UN MICROCUENTO NAVIDEÑO

La noche que cambió todo

POR CARMEN VERLICHAK

Una vez, hace mucho tiempo, aunque también podemos pensar que fue hace poco, en un pesebre, un buey y un burrito estaban pasando la noche. Burri era muy joven, bastante travieso, casi lo que se dice molesto, y siempre le llevaba la contra a Bueyi. Bueyi no, él era diferente, había vivido mucho; estaba más cansado y pensaba más. Sabía ya que la vida no tenía sentido sin algo especial, algo del cielo. Y había aprendido que en definitiva, lo único que importa, lo único que queda es el amor. Por eso era más bueno también.
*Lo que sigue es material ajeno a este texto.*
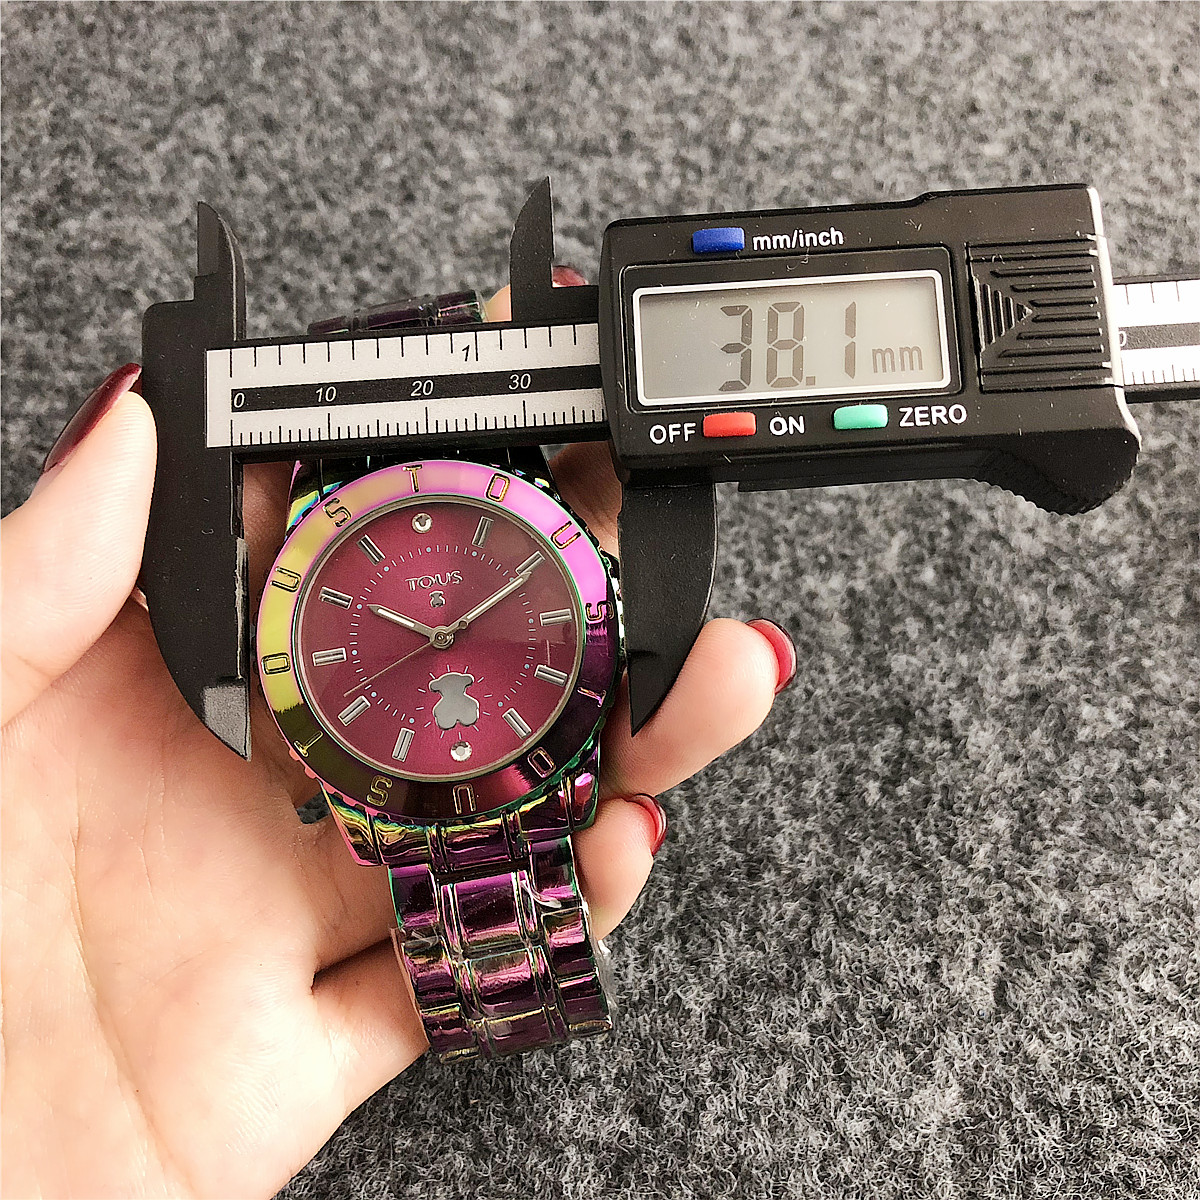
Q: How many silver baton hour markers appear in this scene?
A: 10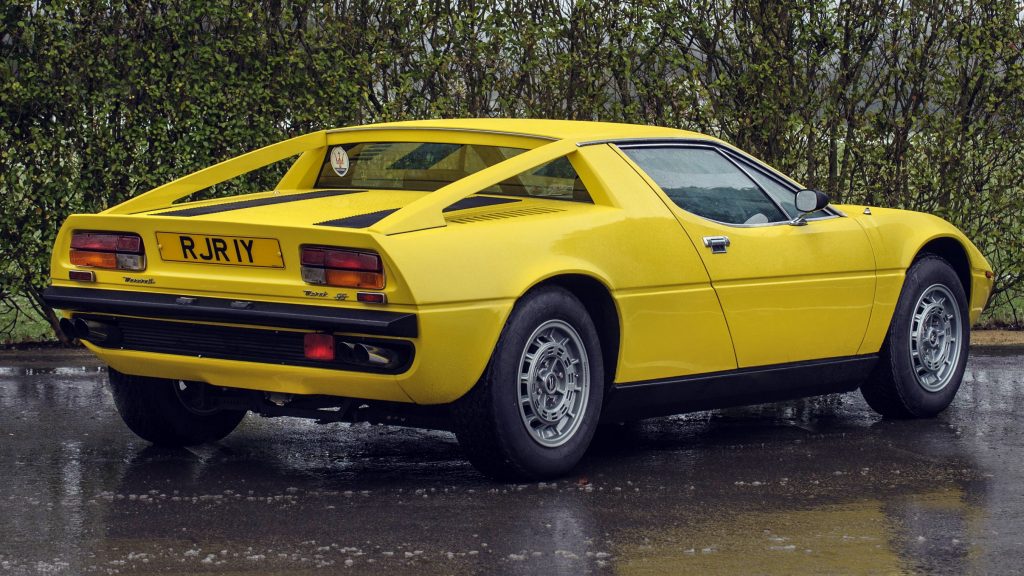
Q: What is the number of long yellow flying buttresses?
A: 2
Como todas las noches, los dos habían estado comentando los trabajos del día, que eran muchos: que llevar, que traer, que los palos, que las espigas. Y a veces esos grandulones que molestaban; por todo eso estaban cansados.

Afuera nevaba, y de a ratos, Bueyi callaba y se adormecía un poco. Pero no dormía del todo, estaba alerta; o, como decimos a veces, dormía con un sólo ojo. Porque sabía que estaban atravesando una noche muy especial. Sabía –porque lo había soñado durante muchas noches-que algo importantísimo iba a pasar, aunque no sabía bien qué.

De repente, y eso fue a medianoche, una luz cruzó el cielo de punta a punta y un niñito estaba en el pesebre, allí entre los dos.

—Es éste, es éste— exclamó Bueyi contentísimo—. Es Dios que viene a salvar al mundo.

Burri se rió un poco, ¡tanto lío por una luz! Puede ser cualquier cosa... este Bueyi no sabe nada, se dijo. Y niños, ¡niños hay por todas partes! Sin embargo, sin embargo… poco a poco él mismo ya estaba sintiendo los efectos del amor.

La prueba está en que a último momento no quiso contrariar a Bueyi que estaba tan emocionado y se acercó al pesebre y hacía como si adorara a ese niñito. Burri miró a Bueyi que lloraba y se reía y volvía a llorar. ¿Era cierto que cantaban los ángeles? A él le pareció que sí. Y estaban esos pastores que decían ¡Nuestro Rey, Nuestro Rey! La historia cambió para siempre esa noche, sólo que pocos se dieron cuenta enseguida. Bueyi sí.

Pasó el tiempo, mucho tiempo. Bueyi se fue al cielo de los animales y Burri fue comprado por otro amo y luego por otro. Se llenó de trabajos y desilusiones, de cansancios y de alegrías. Ahora era viejo ya, y pastaba retirado en el monte. Siempre recordó esa noche, pero desde que se estaba poniendo viejo, la recordaba cada vez más.

—¿El Rey había nacido en un pesebre? Eso no era posible—, rumiaba vuelta a vuelta.

—Ese— escuchó que decía un hombre– sí ese, dijo el compañero. Lo tomaron despacito, lo ataron y lo llevaron frente a Jesús que había dicho: “Encontraréis un burro, traédlo”.

Así fue como ese domingo de Ramos, Burri llevó a Jesús en paseo triunfal por las calles de Jerusalén. La gente aclamaba a Jesús “¡Rey de los judíos!”, y tiraban ramos de olivo a su paso. Entonces fue que Burri no tuvo dudas de por qué había sido elegido; ahora también él lloraba y reía como lo había hecho Bueyi allá en Belén, bajo las estrellas, en la noche que cambió todo para siempre.